Administrative actions automatically benefit from the administrative
service facilities such as input validation for common data types and
provision of the service through programmatic or URL interfaces.
3.6 Project data
Figure 3: Data mirror layout
The Alitheia Core itself is not concerned with mirroring data from projects; it
expects data to be mirrored externally. This choice was made at the beginning of
the project to compensate for the large number of different data sources which
the system should work with. Several of those already offer means of
synchronizing data across sites, for example Subversion offers the
svnsync tool for mirroring repositories while distributed SCM
systems already copy the full repository history on checkout. Mailing lists can
be mirrored by configuring the mail delivery subsystem on the mirroring host to
store incoming messages to a specified directory and then subscribing to each
mailing list. Mailing lists archive mirroring requires custom scripts per
project site, although various mailing list archiving web sites (e.g.
marc) offer a unified view over thousands of mailing lists for common
projects. Finally, bug tracking tools usually offer means to retrieve
individual bug histories through web-based or RPC-based interfaces.
To construct a standardized research dataset to use with Alitheia Core, we
setup a project mirroring infrastructure, an outline of which can be seen in
Figure 3. We are actively mirroring 712 projects and so far we
have gathered 4674236 Subversion revisions, 895815 emails in 1381 mailing lists
and 341546 bug reports, summing up to 213GB of data. We are actively
maintaining and expanding the project mirror, mainly by introducing custom
scripts to mirror mailing list data and bug databases from various projects.
4 Case study: Shut Up and Code!
2
To demonstrate the flexibility of Alitheia Core as a research platform, we
present the setup of a small experiment and the plug-in implementation of
the data extraction algorithm we employ for the measurements we perform.
For the sake of brevity, we skip validation for the various assumptions we make
and we do not perform any analysis of the experiment results.
4.1 Research hypothesis
A well known and well studied (both from a social [19] and
technical [20] perspective) phenomenon in electronic communications is
heated discussions, usually refereed to as "flame wars". Flame wars happen
on mailing lists but can also happen on IRC channels or other forms of
instant electronic communications. During a flame war the electronic
communication etiquette collapses: the topic of discussion stirs away from
software development, the rate of message exchanges increases sharply, and the
exchanged messages rather than debating the technical aspects of the argument
often target directly other participants. Heated discussions do not
necessarily signify a flame war; a technical or managerial issue might also
elevate the discussion's rate of exchanges. When the point being pondered is
insignificant the discussion is often referred to as a "bikeshed argument"
[21], after Parkinson's Law of Triviality [22]. Heated
discussions are known to affect the community's social structure; what we try
to investigate is whether they also affect the project's evolution in the short
term by altering the rate at which source code line changes while the
discussion is active.
The first step would be to define heated discussions, by examining their
characteristics. From observing the evolution of mailing lists, we can assume
that intense discussions will take place in the context of a single thread.

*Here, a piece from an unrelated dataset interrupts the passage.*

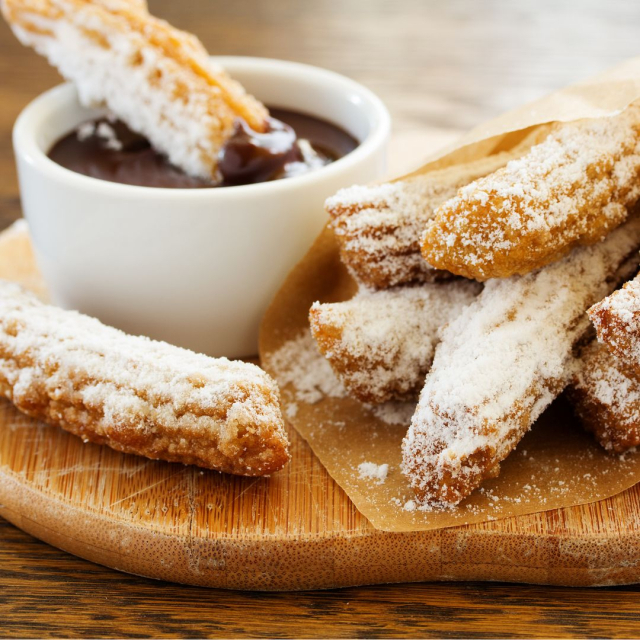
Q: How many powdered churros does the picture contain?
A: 8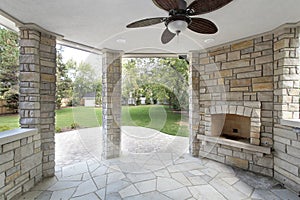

Also, threads with intense discussions are usually several levels deep and
contain more messages than the average thread. Therefore, if we obtain a list
of threads sorted by the number of messages and one sorted by the maximum depth, we
could assume that the threads that belong in the top quartile of both lists
could be classified as intense discussions.
Along similar lines, the effect of an
intense discussion on a project's short term evolution can be evaluated by
comparing the rate of changed source code lines in a period of e.g. one month
before the start of the discussion to the rate of line changes immediately
after the discussion start and of a period of one week.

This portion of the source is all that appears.